▶ Exercise details
Without altering a word, return the records below, but exclude the pictures.

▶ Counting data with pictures
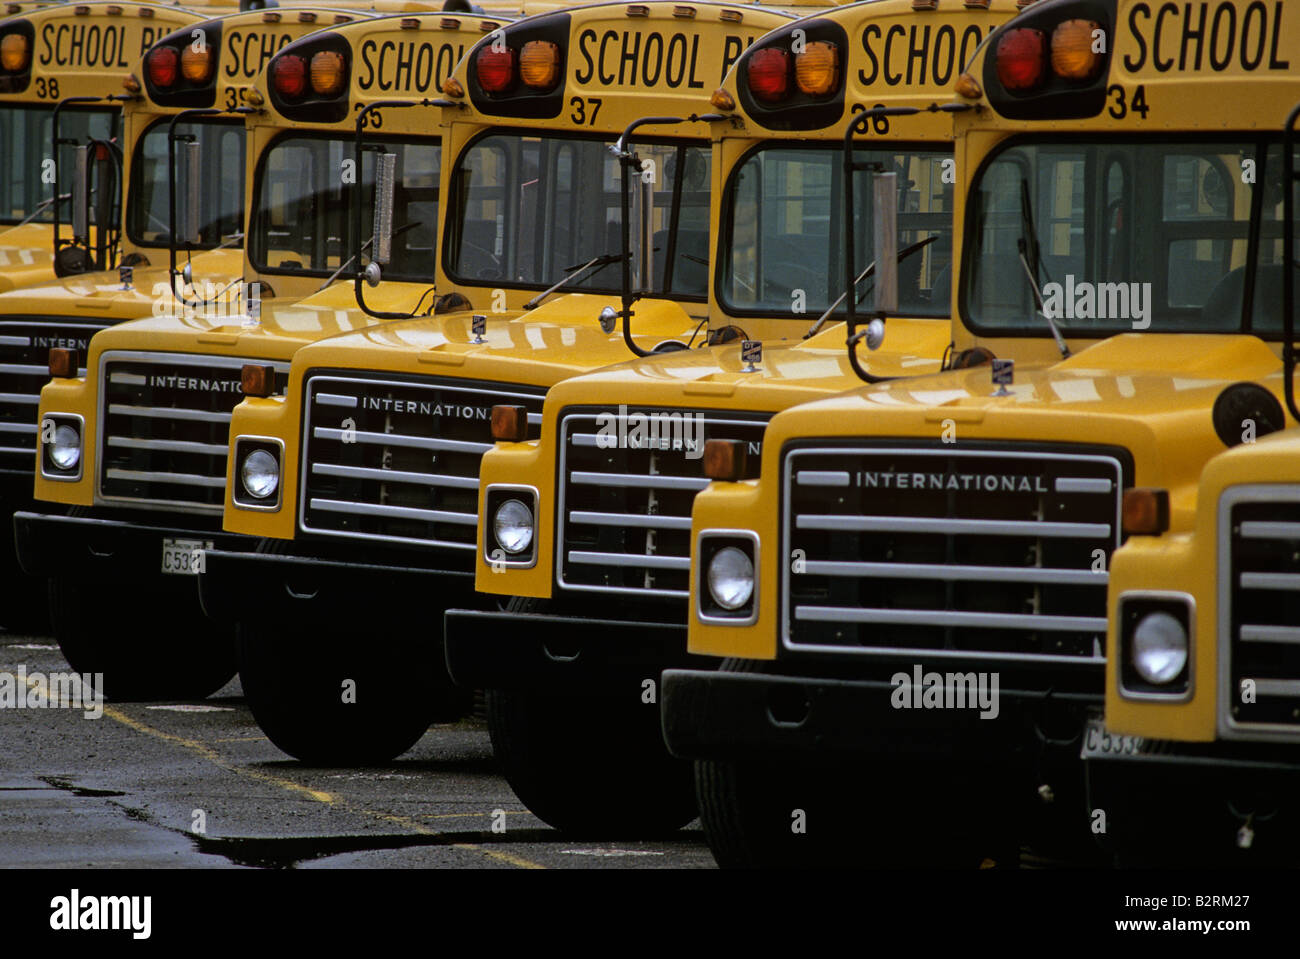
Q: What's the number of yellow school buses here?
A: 7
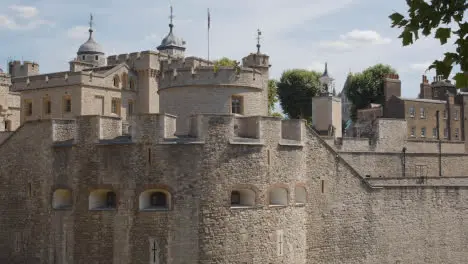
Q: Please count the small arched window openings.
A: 6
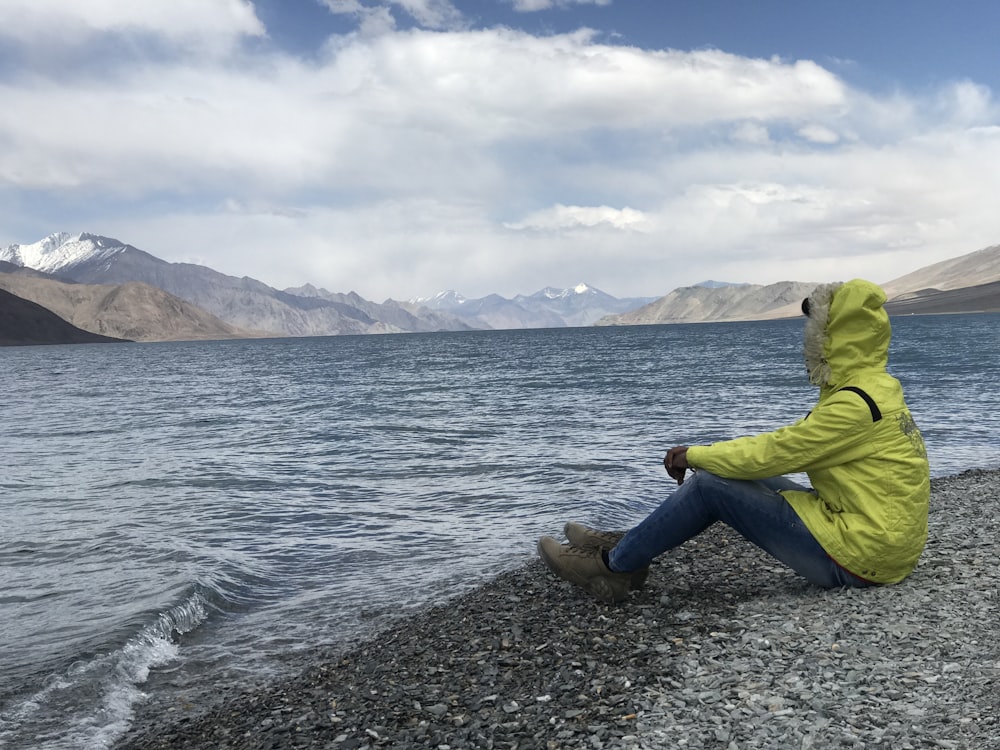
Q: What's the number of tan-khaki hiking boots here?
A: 2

▶ Solution
Q: What's the number of yellow school buses here?
A: 7
Q: Please count the small arched window openings.
A: 6
Q: What's the number of tan-khaki hiking boots here?
A: 2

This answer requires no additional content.